At the top of the first wall, Kankuro took a moment to crouch and observe. The lucky strings were vibrating for him- there was a long, thin servant's ladder (Wind Country Nobleman's hired help rule number one, never keep servants who leave their ladders behind) just waiting for someone to come along and climb.

Kankuro obliged. At the top of the ladder there was a narrow walkway. He traversed it easily, hooking his fingers onto the red tile of the roof and pulling himself up seconds before the next guard rounded the corner.

The Arakida were an old-blood noble family, wealthy and well placed with several holdings in Wind Country. The current head of the clan, Matsuo Arakida, had increased his family's wealth and lands by brokering contracts between various villages under his jurisdiction and hidden nin villages.

Too bad none of those contracts had the Suna hourglass on them.

Doubly unfortunate that most of them had Konoha's leaf.

Kankuro crawled up the roof, eyes settling on a far window that still burned with a candle flame, though it was long past the time for working. He'd taken a copy of the compound's newest layout that very afternoon, committed it all to memory, like a good little ninja. That was the room he wanted, he was certain of it.

Once he was settled between two storage room windows Kankuro made a series of seals in quick succession. Bandages began rolling over his shoulders and down his chest to wrap neatly around his middle. Free from its wrapping Karasu ghosted over Kankuro's head to sit in front of him. Though his stomach was churning, Kankuro couldn't help but grin at his puppet. It looked like an obedient student waiting for a lecture.

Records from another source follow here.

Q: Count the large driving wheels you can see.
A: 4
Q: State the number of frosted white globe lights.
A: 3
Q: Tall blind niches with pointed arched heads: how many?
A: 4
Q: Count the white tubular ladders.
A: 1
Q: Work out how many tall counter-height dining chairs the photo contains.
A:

Tied around Kankuro's waist was a pouch, an elongated leather water bladder; he reached behind him and opened it up. Sand poured out and guided by chakra strings began pooling obediently in Karasu's cloak. Bits and pieces of it still glittered with Gaara's chakra. It was mostly old chunks of discarded sand armor scooped up by a shrewd puppeteer when the death threats had concluded and his brother had turned his attention to other things. Gaara had marvelous moldable chakra.

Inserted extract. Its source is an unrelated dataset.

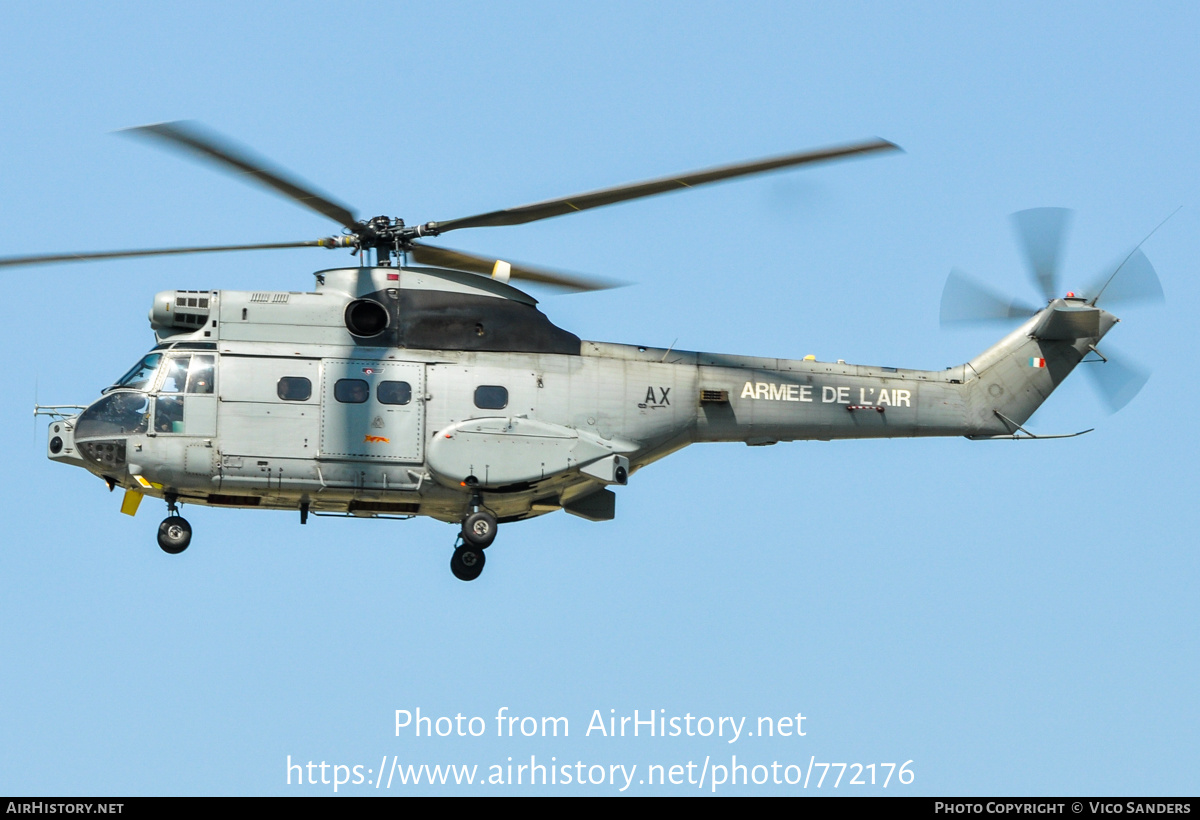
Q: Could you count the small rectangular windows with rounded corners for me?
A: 4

"Now then," Kankuro said to Karasu, "Let's get you gorgeous."

He twitched his fingers and the sand traveled up, coating his puppet's face and arms as his other hand moved through a series of genjutsu signs. The client wanted it traumatic. The client wanted it messy.

Ninja Rule Number 45: The Client always gets what they want.

---

The knock on his office door was soft, gentle. This late in the evening, it could only be Miya. Matsuo Arakida blinked the fog from his eyes and looked up.

"Enter."

She slipped into the room like a whisp of smoke, her smile small and hesitant as it always was when she visited so late. "Father?" she asked. "Why are you still up?"

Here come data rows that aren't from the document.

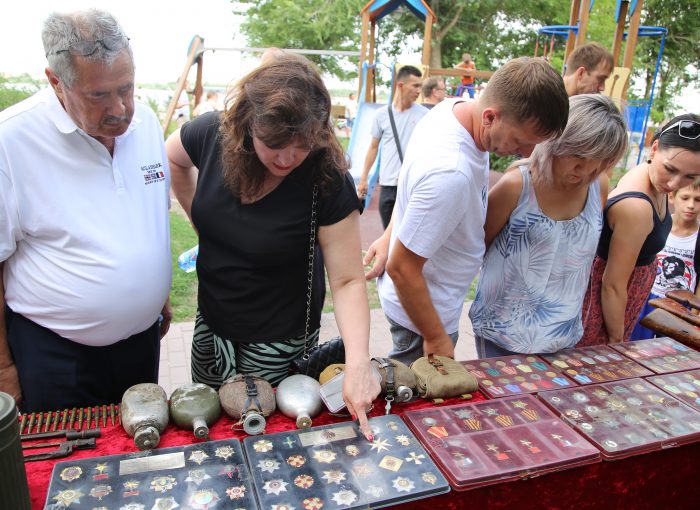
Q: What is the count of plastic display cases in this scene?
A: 8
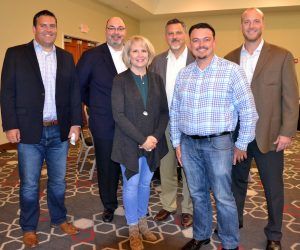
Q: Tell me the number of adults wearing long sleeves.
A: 6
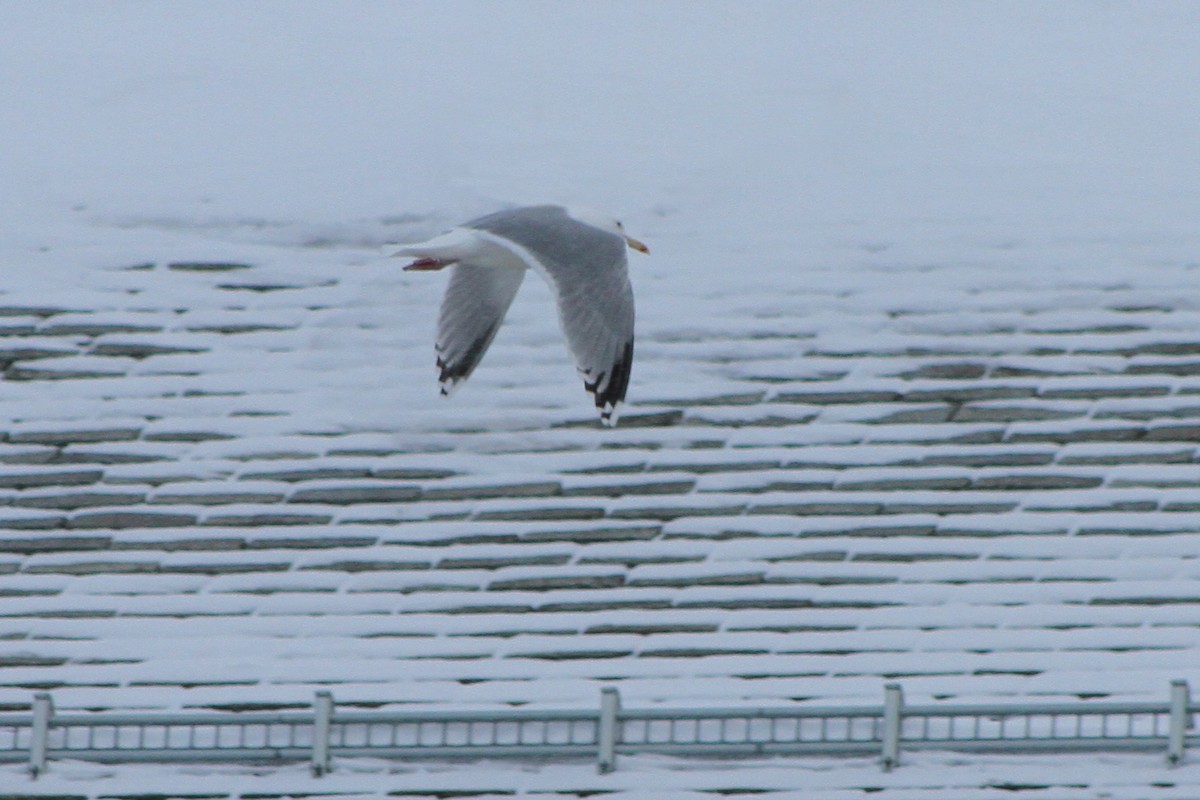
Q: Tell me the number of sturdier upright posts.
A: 5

Matsuo slid a hand across his desk, pushing a folio on top of the documents he had been studying. "Work waits for no man, my dear." He beckoned her forward. Amongst his many possessions, Miya was his most prized. She was beautiful, well bred, well behaved. She sat obediently by his side, plucking nervously at the long blue sleeves of her kimono. He let his hand rest warmly on her thigh. Her own small hand covered his.

"Father?"

"Yes?" he asked, turning to look at her, shifting closer, feeling comfortably warm.

"Why would you betray your country?"

He froze.

"What?" he asked harshly, pulling his hand back. Miya stood, looking at him with her usually empty, elegant eyes. "Why would you betray your country?" she asked again, clasping her hands behind her back.

He stood, pushing back his chair and giving his daughter a considering look. Cold began to curl in his gut. Who had reached her? Who had corrupted her? How quickly could he ascertain the damage and contain it?

"It's all just politics, my darling." He said, approaching her slowly lest she panic and run. "You recall the special lessons that-"

"I hate politics."

Arakida stared down at his daughter- at the long, thin knife that had emerged from her wrist, the mere quarter inch not buried in his stomach shining with a very light purple substance. He coughed up blood, dark and slick.

"Don't ever betray Wind Country, father." The girl whispered, wrapping her knife-free hand around him and hugging him close. "I don't think I could take it. It makes me so sad."

The softest of clicks and he jerked his head back with a garbled shout as his daughter's embrace became sharp; she pulled away and he fell, staring up at the six horizontal knives which had emerged from her breast.

"It really would make me sad, Father." She said, covered in red, staring down at him, grinning, "So you won't do it ever again, will you?"

He coughed, stared up at her. One arm moved, beseeching her and she knelt with a nod, pulling his head into her lap. She brushed his hair away from his face like a good daughter would.

He tried to say her name, but it came out a garbled gurgle.

She smiled, leaned over. "Promise me." She sing-songed.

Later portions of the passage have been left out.